Stress.
Exhaustion.
Overwhelm.
These would be certainly most common feelings I would hear from clients or experience myself in months leading towards Christmas and even once they arrive. Christmas is a beautiful time of the year, joyful and merry for many.
BUT.
For many it is time of sadness, remembering people we lost, time of stress and overwhelm from pressure Christmas creates for us financially, emotionally and mentally by the sudden energy and effort and resources we often don’t have and we need to put into buying or creating presents. Everyone on high alert and stressful energies gathering together with families when these stresses are released and people argue, blame and often forget about what the whole Christmas were meant to be about. Not talking about those who might not have anyone to celebrate with and whole Christmas is a reminder of their own loneliness.
Imagine how we would approach each other if we’d decide not giving each other presents or if we decide we won’t come to visit or we won’t make big meals?
For many this would create even more sad feelings, because Christmas are meant to be about celebration about gathering together about giving presents because we care about each other. Managing opposing ideas and wishes within groups of people can be difficult as one might be okey with not giving presents within entire family inbetween each other meaning it in the best possible intention – to reduce stress for everyone, but a family member or a friend might see it as they don’t care enough about the relationship if they can’t even think of giving a present, visit or cook big meal.
I would be curious if the answer is somewhere in the middle, if it is about recognising what we need and how we can fit this within others or if it is even possible. Maybe there’s place to have conversations about Christmas presents if this is too big of a restrain on us, maybe it is having conversations about visits, if we want to have a quiet time within small family or inbetween partners only, maybe it is having conversation about cooking duties and how much can be done and for how many people.
And ultimately if it feels too much, too stressful or too overwhelming it is okay to not celebrate at all as well. Many years ago I couldn’t even imagine not celebrating Christmas, but there are actually many people out there who don’t and it is same valid because this is the way it works best for them.

Bringing such ideas within specially family can be difficult and you might be met with no understanding.

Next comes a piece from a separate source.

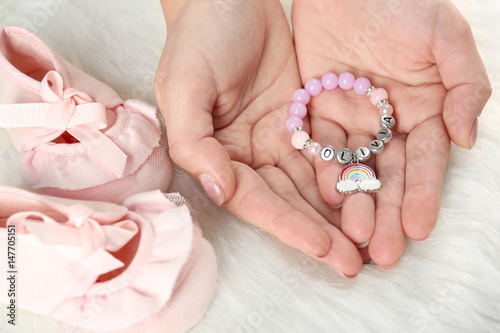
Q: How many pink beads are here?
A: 4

Possibly approaching it from compassionate place where you understand this might be painful in some way for them, reassuring them that your relationship towards them is still the same, but you just find it too much at the moment, might be one of the ways going about it.
Sometimes we get so caught up in our own ideas and how we consider world to work best, that we don’t allow needs of other people to come forward, we stop being open to different possibilities and realities other people might be living in. I get it and certainly I’ve been guilty of such many times. It is after all how our brains work, we have a ‘blind spot’ towards ourselves where we can’t see ourselves just the way we are. It’s quite human in fact. But especially when other realities are just so alienated to ours this might ultimately mean that these relationships might not survive and carry on, at least not in connected genuine way, because we are just way too different people. It might all lead to acceptance of others people realities, acceptance of the dynamic it creates and even acceptance of possible end. But here I am going to a completely different topic possibly for another day.
As a society in countries celebrating Christmas we jump on the whole Christmas roller coaster either we want to or not because it is expected of us. Some of us really enjoy this time period and some of us would rather not to celebrate at all and both options are equally valid. If you want to celebrate, please do by all means, but if you don’t, please do by all means as well.
This one is a bit different one to previous articles, but as it is Christmas and there is so much of cheering I felt that it might be important to speak towards those who feel the overwhelm this holiday creates helping you allowing yourself to be just you within the pressure. Allowing yourself to take care of your own needs and practice self-care. Allowing yourself to listen to your body and take on board what it has to say.

In all honesty I am one learning exactly that myself. It is not a sprint but a marathon, where we sometimes go and are not yet able set appropriate boundaries neither we are able to not get into arguments. It is okay. It is a trying pool where we can observe where we stand.
So I wander do you celebrate Christmas?
Do you enjoy this festive season or does it bring up mostly negative feelings for you?
How are boundaries working for you in this season?